The panelists (with some contributions from audience members) answered questions about their experiences interacting with and teaching about linked data.
Question: How do you interact with linked data? Erin works with incoming metadata that is mostly MARC (but also some ONYX), with URIs showing up in some MARC. Jackie works with MARC for the most part, and some non-MARC, looking for URIs and writing scripts for SPARQL queries to transform the data to RDF and get it ready for BIBFRAME. Robert works with METS, MODS, and Dublin Core, advising groups on the best way forward with RDF data from their metadata.

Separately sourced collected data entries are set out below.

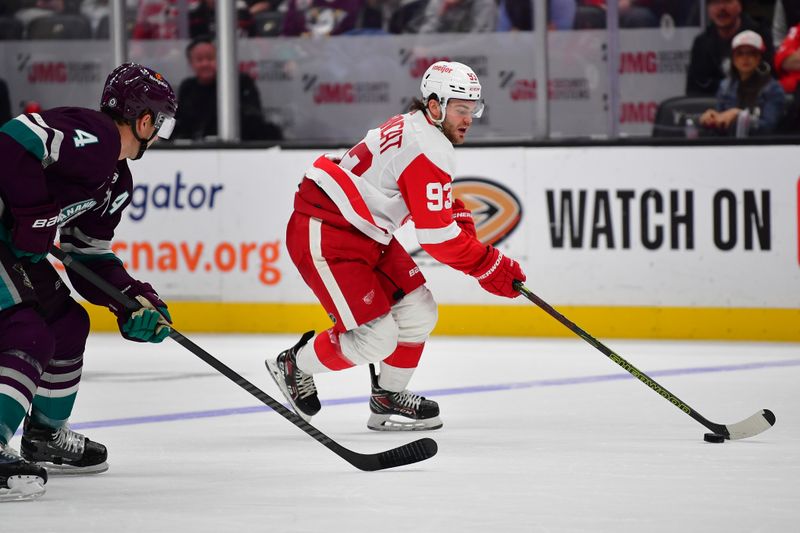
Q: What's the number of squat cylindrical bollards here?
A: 0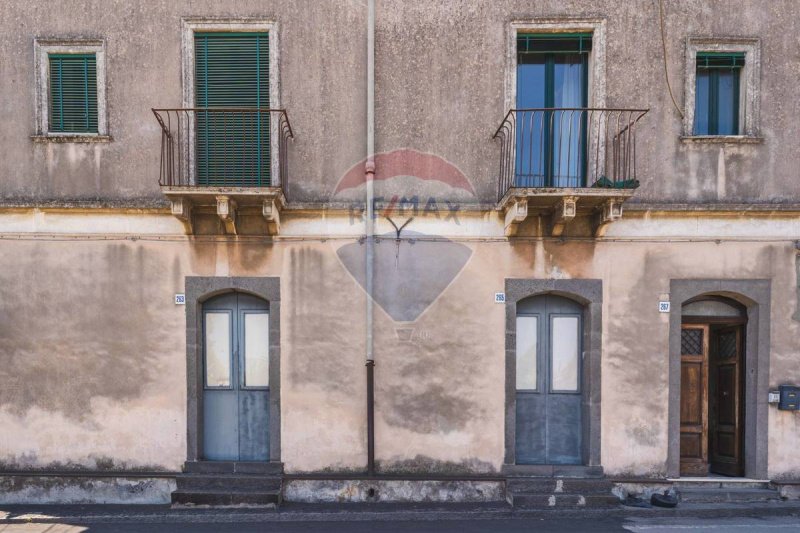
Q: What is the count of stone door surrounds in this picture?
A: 3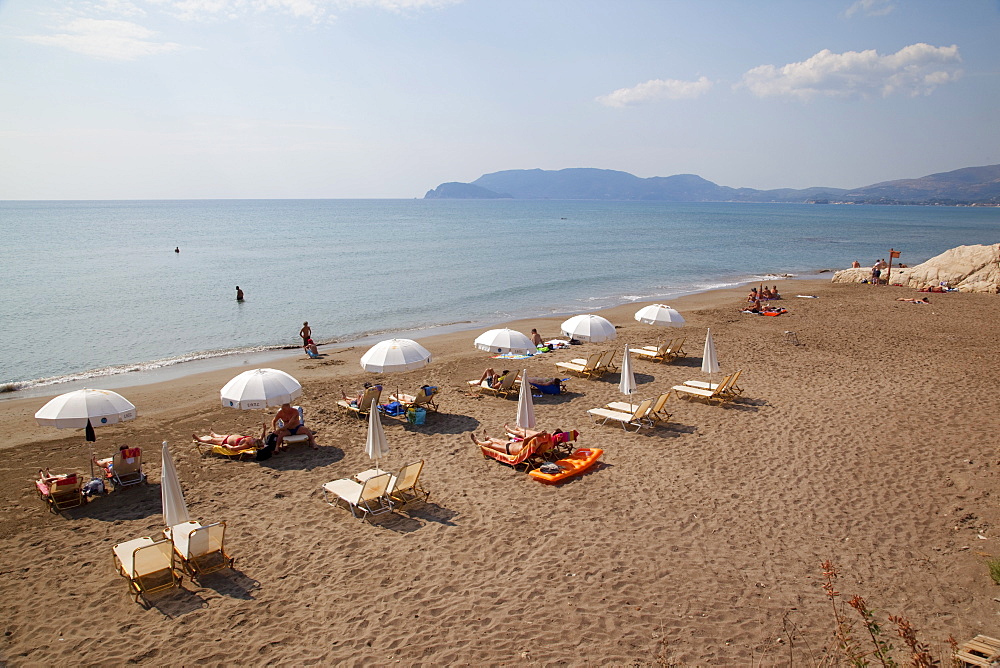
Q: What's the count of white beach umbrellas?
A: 11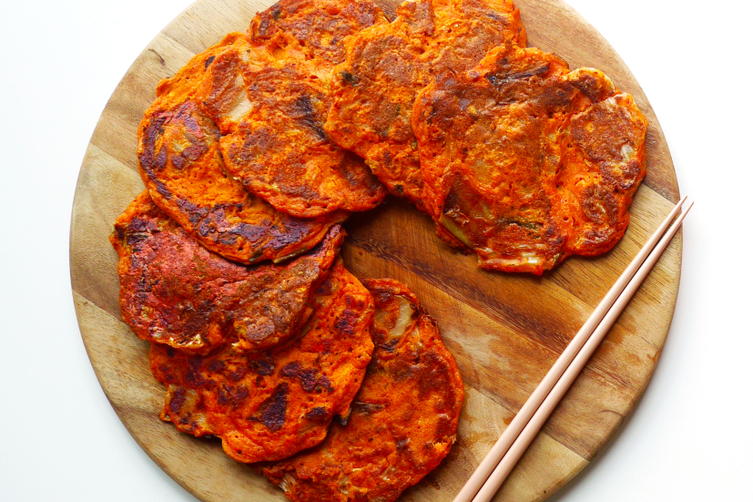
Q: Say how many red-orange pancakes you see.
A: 7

Question: What has been your experience teaching others about linked data? Answers emphasized the importance of knowing one’s audience, speaking their language, and understanding their needs. In Erin’s experience, engineers are concerned about quality and want to know how they can trust incoming metadata that links out to Wikipedia and other sources, whereas administrators/managers and other librarians are an easier sell. Although library metadata is highly trusted, engineers want to know if URIs are generated by human or machine and make sure they are correct. In teaching for Library Juice Academy, Robert tries to understand everyone’s use cases and scenarios for linked data, what services they are trying to build, and what systems they already have in place. People taking the course come from different angles with respect to linked data; they may need to know how to create it, store it, manage it, or code around it. Jackie finds that libraries, museums, and archives all have a different take on what linked data is. Also, she references MARC when speaking to catalogers and W3C when speaking to programmers (as examples of building trust in working with linked data, given in response to a later question). Erin noted that small incremental changes like interpreting URIs are useful; we don’t have to flip a switch and make a total conversion from MARC to RDF. Robert noted that we can leverage the metadata that we have and apply it in a linked data context to make it useful; we don’t have to throw it out and start from scratch.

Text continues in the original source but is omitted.